One of the things we desire of our theory of moods is that it make good metaphysical sense. Assuming that our metaphysics is naturalistic, it would be good if we could locate moods in the natural order of things. Moods involve several characteristics, most prominent of which is their phenomenality, the way it feels to the subject of experience to be in a mood. Traditionally, the phenomenal aspects of affective experience were set aside as a peculiar residuum of functionalist analysis, or as an unwanted item to be explained away by eliminative materialism. However, recent developments in the theory of intentionality have opened a different route: intentionality is the mark of the mental; all mental states are directed at some object; the intentional object is represented in the content of the mental state; the phenomenal aspects of a mental state are either identical to, or dependent upon, parts of the representational content. Given that a naturalistic account of how objects get mentally represented is already here, or soon forthcoming, we have a way for accommodating, in principle, the phenomenal through the representational within a naturalistic ontology. Moods are states with phenomenal aspects; those aspects can be accommodated by reducing them to, or rendering them dependent upon, their representational content; hence a naturalistically account of moods is readily available.

That is in a nutshell the representationalist approach.Footnote 12 I shall focus here only on those aspects of the approach that bear directly upon the issue of moods.

Notice that the starting point of the representationalist analysis is not some question that arises while exploring the relevant affective experiences, but the issue of applicability of a ready-made theory to the case of moods. Methodologically, that is cause for some concern; it is not uncommon, in treating a range of phenomena as a mere obstacle to the success of a pre-established theory, to end up revising the phenomena themselves so as to make them fit into the constraints of our preferred theory.

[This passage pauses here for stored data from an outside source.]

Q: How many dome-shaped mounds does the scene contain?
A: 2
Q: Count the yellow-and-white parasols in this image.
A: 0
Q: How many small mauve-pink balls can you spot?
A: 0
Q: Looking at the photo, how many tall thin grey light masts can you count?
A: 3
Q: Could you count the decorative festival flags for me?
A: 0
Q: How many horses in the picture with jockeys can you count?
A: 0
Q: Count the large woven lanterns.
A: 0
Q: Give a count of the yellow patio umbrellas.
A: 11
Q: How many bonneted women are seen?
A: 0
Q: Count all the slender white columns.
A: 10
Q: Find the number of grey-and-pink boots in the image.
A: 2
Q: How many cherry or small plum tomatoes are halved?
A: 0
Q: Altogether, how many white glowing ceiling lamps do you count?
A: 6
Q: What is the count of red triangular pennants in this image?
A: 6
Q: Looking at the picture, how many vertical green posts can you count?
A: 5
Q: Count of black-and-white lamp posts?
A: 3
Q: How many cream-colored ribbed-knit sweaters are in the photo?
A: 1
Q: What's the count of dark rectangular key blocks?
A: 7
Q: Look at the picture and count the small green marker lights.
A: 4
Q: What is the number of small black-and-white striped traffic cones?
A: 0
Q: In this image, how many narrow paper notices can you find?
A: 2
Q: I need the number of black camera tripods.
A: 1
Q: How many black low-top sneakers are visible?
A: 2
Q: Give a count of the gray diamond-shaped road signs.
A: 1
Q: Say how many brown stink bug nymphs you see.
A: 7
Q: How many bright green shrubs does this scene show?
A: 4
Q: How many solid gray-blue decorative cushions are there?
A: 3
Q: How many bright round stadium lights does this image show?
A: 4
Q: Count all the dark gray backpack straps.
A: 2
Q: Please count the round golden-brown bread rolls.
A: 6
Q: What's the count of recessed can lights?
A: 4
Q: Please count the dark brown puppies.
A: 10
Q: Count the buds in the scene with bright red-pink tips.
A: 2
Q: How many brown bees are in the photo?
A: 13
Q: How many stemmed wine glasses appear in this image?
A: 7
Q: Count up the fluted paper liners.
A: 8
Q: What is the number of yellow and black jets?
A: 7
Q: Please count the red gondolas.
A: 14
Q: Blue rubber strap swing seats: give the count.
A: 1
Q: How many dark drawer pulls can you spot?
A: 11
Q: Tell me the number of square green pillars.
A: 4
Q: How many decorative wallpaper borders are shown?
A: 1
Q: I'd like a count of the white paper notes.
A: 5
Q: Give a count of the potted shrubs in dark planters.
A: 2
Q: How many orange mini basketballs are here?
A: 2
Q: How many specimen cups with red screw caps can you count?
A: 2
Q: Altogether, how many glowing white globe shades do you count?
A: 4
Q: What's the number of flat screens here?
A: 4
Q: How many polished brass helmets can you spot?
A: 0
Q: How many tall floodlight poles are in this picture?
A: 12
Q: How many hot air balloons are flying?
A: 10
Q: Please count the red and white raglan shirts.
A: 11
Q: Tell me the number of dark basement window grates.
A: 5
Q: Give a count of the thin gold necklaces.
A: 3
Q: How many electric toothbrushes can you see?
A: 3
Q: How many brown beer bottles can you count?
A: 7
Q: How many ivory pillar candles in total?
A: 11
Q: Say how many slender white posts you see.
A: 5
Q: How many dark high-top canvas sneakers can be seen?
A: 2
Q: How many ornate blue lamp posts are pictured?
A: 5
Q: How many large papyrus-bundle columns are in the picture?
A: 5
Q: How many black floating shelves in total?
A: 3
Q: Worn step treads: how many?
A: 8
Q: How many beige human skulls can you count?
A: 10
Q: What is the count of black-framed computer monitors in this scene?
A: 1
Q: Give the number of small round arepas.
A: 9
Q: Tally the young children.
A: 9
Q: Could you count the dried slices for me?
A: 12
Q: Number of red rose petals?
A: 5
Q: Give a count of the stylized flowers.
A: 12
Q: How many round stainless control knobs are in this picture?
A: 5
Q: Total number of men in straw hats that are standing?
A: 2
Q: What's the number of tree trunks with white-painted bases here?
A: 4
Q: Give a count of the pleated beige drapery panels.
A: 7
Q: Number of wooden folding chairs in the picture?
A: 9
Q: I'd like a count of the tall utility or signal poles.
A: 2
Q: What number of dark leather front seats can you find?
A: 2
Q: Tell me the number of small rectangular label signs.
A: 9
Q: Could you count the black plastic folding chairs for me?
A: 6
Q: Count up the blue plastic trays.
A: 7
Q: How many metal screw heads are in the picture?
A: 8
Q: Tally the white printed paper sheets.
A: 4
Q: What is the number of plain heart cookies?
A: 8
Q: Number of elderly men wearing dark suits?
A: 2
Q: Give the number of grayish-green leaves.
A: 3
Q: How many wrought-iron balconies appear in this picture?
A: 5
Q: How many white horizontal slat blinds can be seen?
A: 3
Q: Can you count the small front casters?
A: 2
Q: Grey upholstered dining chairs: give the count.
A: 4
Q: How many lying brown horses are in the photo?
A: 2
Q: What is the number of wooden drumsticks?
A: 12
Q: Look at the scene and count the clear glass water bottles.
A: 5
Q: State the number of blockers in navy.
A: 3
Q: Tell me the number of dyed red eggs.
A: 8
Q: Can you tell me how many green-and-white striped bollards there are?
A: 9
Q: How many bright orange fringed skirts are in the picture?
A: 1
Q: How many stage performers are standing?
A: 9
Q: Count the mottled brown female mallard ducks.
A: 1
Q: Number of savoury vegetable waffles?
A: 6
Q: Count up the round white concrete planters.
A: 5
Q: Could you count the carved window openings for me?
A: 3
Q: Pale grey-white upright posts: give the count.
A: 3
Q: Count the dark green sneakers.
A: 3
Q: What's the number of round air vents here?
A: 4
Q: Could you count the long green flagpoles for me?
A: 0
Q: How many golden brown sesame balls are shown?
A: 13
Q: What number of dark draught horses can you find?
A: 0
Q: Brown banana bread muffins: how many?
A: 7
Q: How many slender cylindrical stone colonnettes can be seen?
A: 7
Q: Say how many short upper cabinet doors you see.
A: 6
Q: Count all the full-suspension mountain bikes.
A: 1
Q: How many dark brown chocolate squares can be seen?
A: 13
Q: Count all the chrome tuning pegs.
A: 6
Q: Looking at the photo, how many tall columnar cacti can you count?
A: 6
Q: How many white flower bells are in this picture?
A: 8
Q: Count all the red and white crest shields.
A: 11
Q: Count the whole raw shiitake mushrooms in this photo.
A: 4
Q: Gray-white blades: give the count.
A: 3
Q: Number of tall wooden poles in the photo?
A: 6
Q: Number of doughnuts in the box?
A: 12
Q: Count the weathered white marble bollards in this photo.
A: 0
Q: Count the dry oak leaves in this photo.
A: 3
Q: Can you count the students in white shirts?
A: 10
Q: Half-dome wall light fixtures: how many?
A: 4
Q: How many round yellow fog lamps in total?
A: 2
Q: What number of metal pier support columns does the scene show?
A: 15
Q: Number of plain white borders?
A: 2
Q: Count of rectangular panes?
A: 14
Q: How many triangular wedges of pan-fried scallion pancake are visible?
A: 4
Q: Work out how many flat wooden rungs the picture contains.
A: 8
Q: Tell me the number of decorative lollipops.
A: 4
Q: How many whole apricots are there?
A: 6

That methodological concern is exacerbated if we reflect on one of the major considerations that drive representationalism about the mental. It is a widely-accepted fact that an attempt to focus on the phenomenal qualities of certain experiences –on what it is like to see something as a white, rectangular, smooth surface– will eventually take you to attend to the properties of the page you are observing. The attempt to switch attention from external objects and properties perceived, to the visual experience you are having, is almost certainly doomed to frustration. Representationalists claim that the best explanation of the fact that one’s attention goes though the perceptual experience to items of the external world is that the phenomenal properties of the experience consist in its representational properties. Whatever phenomenal content a visual experience enjoys, it is reducible to (identical with, or strongly supervenient upon) its representational content.Footnote 13

I do not wish to dispute that line of reasoning. What is often missed, though, is that representationalism about visual experience functions as the default option because it is rightly considered to be in tune with naïve realism about external objects and their properties. Representationalism about visual experience, in other words, is in tune with the folk psychology of ordinary experience. But that is hardly the case with moods. Folk psychology treats moods as a deeply personal affair, and common sense expects that in inquiring about one’s moods, one turns one’s mental eye inwards.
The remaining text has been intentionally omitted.